**Exercise objective:**
Character for character, transcribe the entries below, minus the images.

**Record set:**
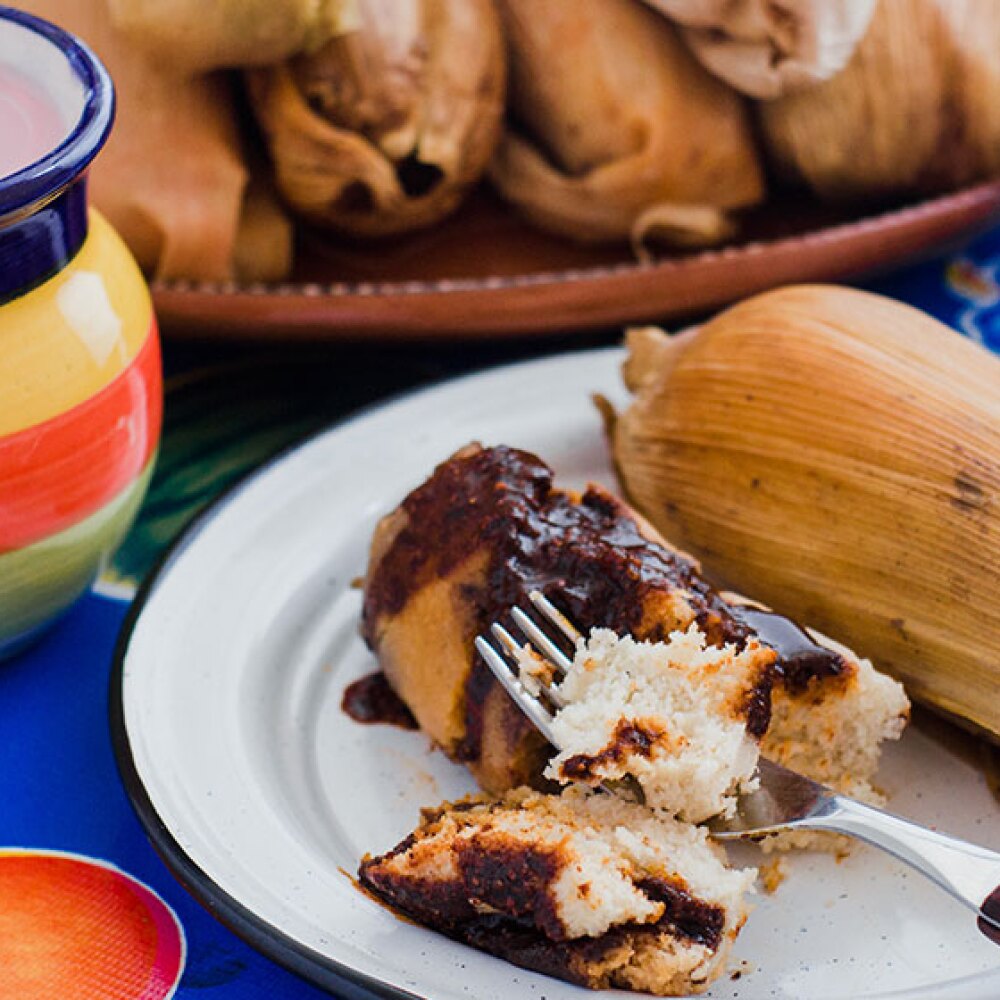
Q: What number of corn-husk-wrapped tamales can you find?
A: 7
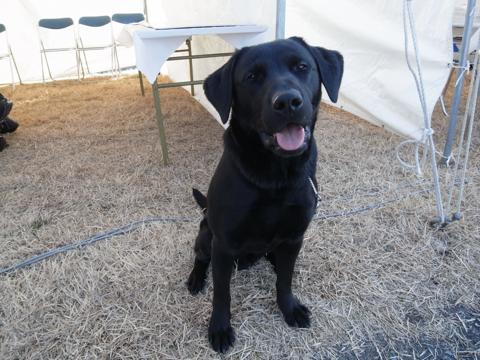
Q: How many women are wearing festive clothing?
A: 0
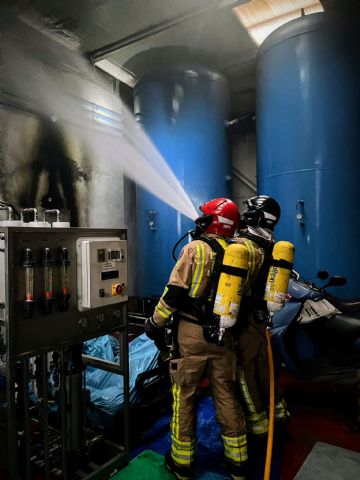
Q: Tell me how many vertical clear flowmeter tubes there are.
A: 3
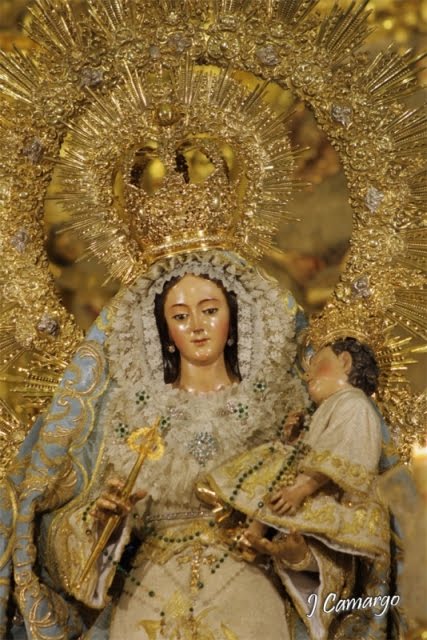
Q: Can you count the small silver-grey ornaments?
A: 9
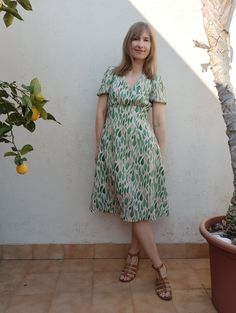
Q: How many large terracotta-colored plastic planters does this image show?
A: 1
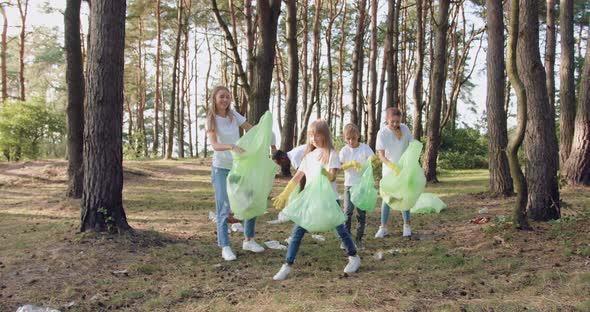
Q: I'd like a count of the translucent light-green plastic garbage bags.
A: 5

**Response:**
Q: What number of corn-husk-wrapped tamales can you find?
A: 7
Q: How many women are wearing festive clothing?
A: 0
Q: Tell me how many vertical clear flowmeter tubes there are.
A: 3
Q: Can you count the small silver-grey ornaments?
A: 9
Q: How many large terracotta-colored plastic planters does this image show?
A: 1
Q: I'd like a count of the translucent light-green plastic garbage bags.
A: 5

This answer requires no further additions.